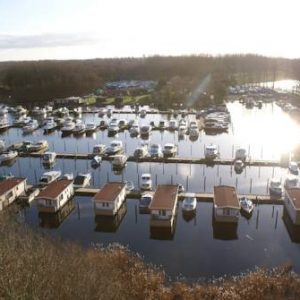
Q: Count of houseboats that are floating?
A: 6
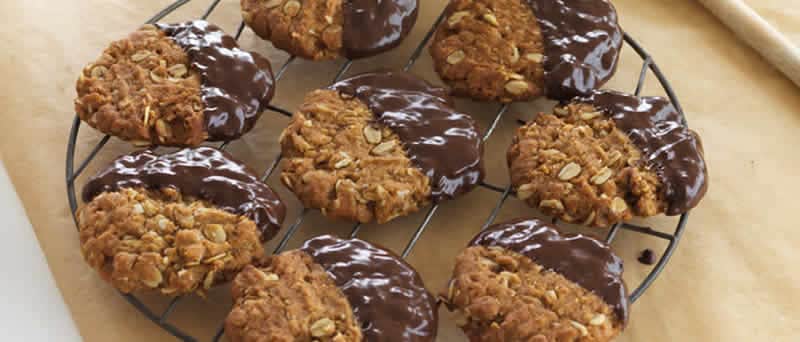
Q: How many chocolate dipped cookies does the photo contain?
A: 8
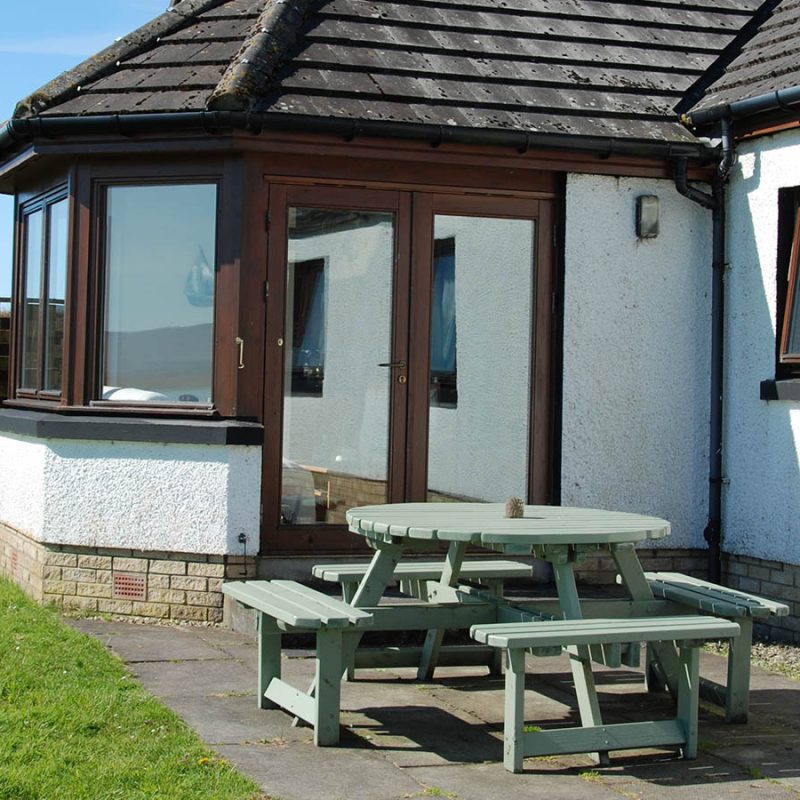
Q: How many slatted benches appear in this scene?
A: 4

==

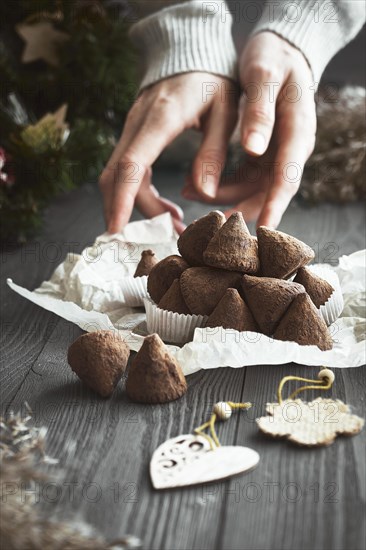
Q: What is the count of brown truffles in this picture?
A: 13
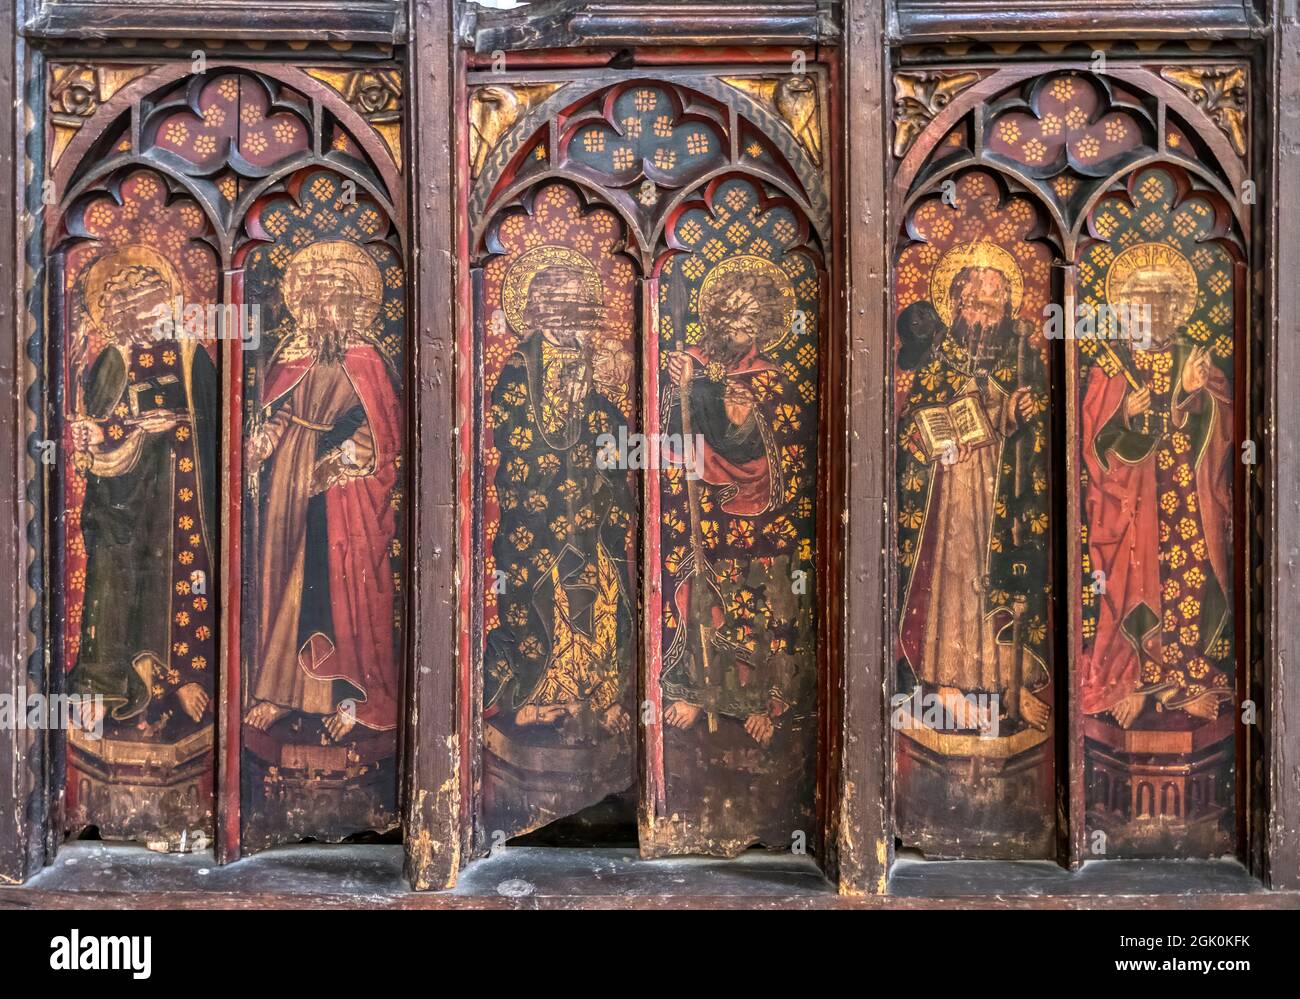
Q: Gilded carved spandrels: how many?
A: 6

TASK GOAL:
Show the lines above that have the word "many".

ANSWER AREA:
Q: How many chocolate dipped cookies does the photo contain?
Q: How many slatted benches appear in this scene?
Q: Gilded carved spandrels: how many?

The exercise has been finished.